For people not doing template meta-programming, I agree using the typedefs is
better. But even if you're just using a library that makes use of template
metaprogramming - such as uBlas - it could help you figure out why you're
using it wrong.

------
seiji
The gcc error messages remind me of rms standing behind you yelling, "error:
expected '=', ',', ';', 'asm' or '__attribute__' before '*' token (you
idiot)!"

gcc error outputs are remnants of a bygone era where your brain contained the
source of the compiler and the entire language specification. You are supposed
to feel bad when you fail to please the parser (you wrote the entire compiler
suite and implemented the language spec yourself after all, didn't you?).

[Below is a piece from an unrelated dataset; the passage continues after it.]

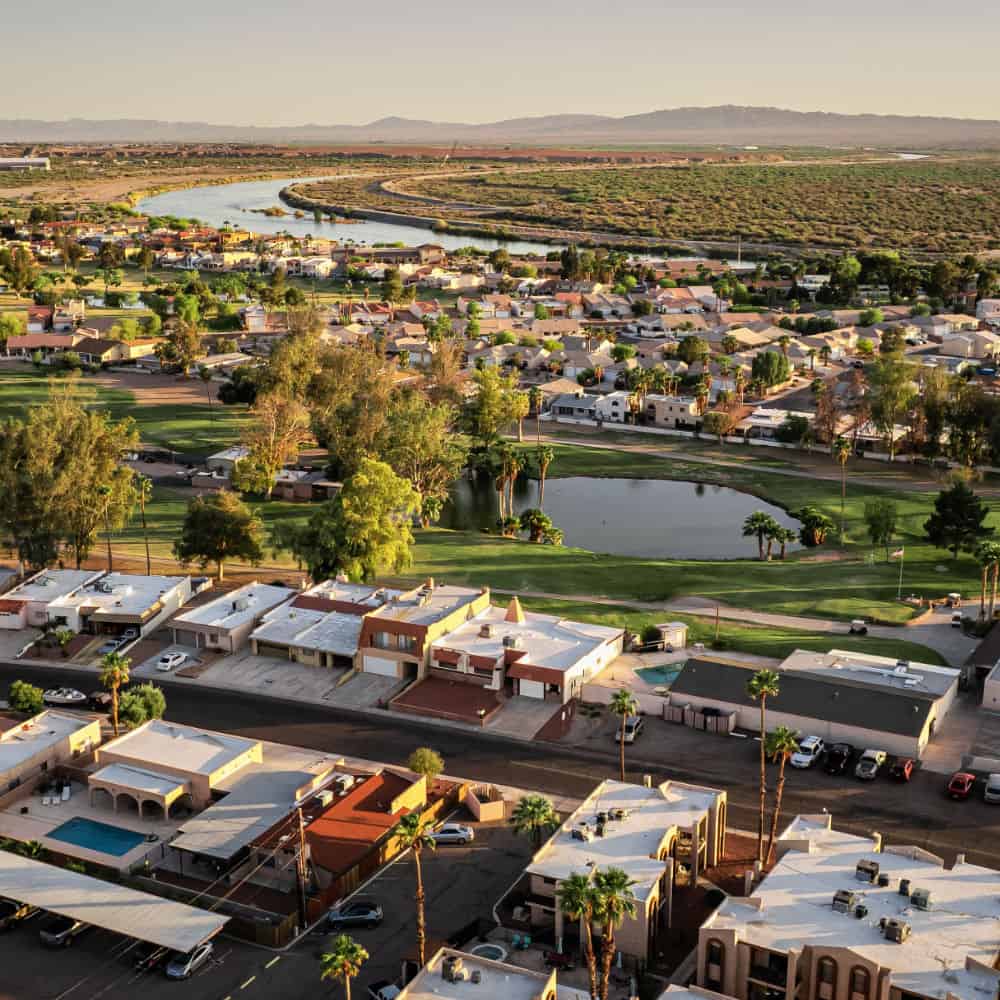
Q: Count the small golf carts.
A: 3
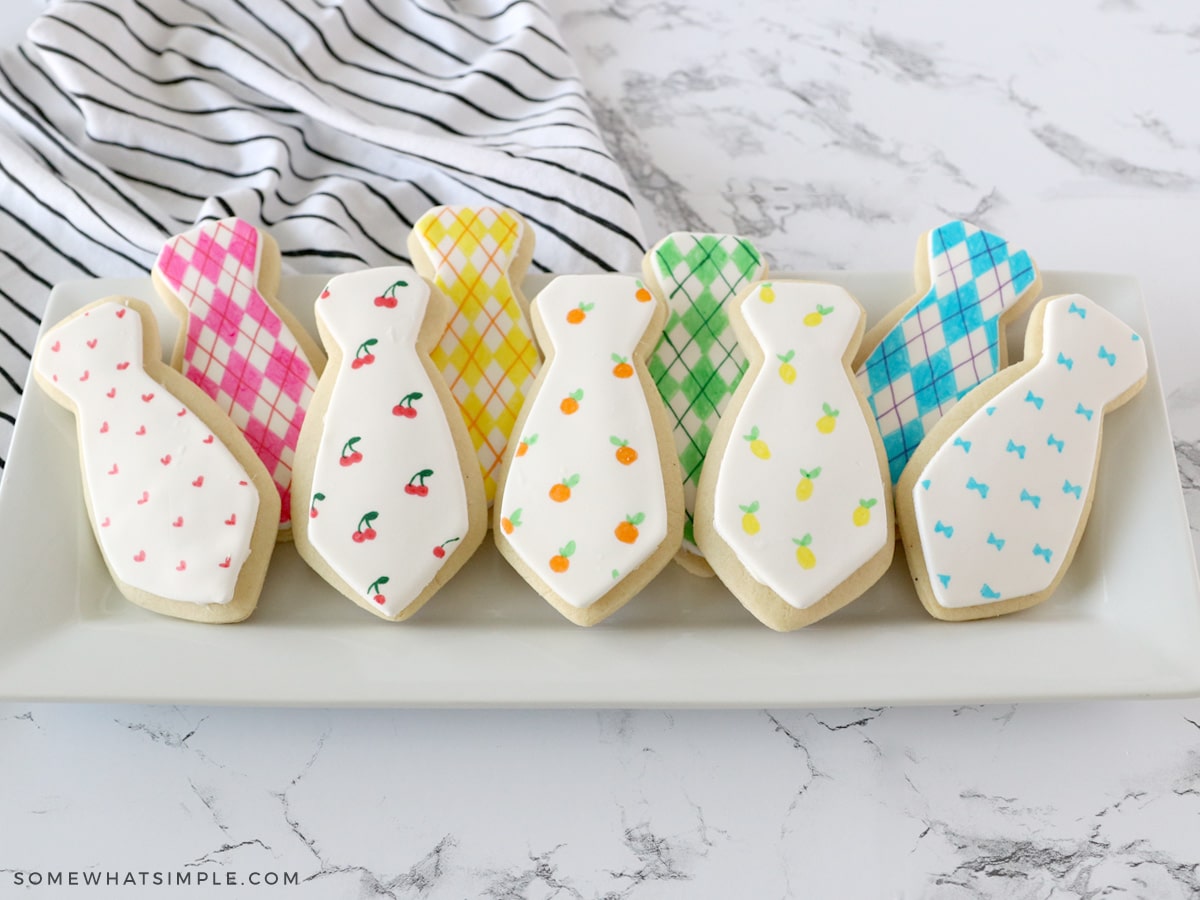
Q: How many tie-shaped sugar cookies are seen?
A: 9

Clang error messages softly whisper sweet nothings of suggestions and
encouragement. You effortlessly resolve your typos and misconceptions. Before
you know it, you're back into Productive Working Land having circumnavigated
ancient realms of error messages from the past 20 years.

------
fragmede
The merge conflict detection is a great idea, I wonder if there would be any
value in also trying to compile the two versions and error reporting on the
two versions. Depending on the nature of the conflict, I can imagine some
cases where this would be useful.

------
1amzave
Very cool in general, though I think it might take me a while to get used to
compiler messages of the form "...maybe you meant <suggestion>?". The extra
effort in checking things is certainly appreciated, it's really just the
phrasing that I find odd -- personal pronouns are a little too "word-
processor-ish", if that makes any sense (it just doesn't sound like something
I expect to hear from a C compiler, really). I might find it less jarring if
it were phrased as "...(suggestion: <suggestion>)" instead, or even just
without the "you meant".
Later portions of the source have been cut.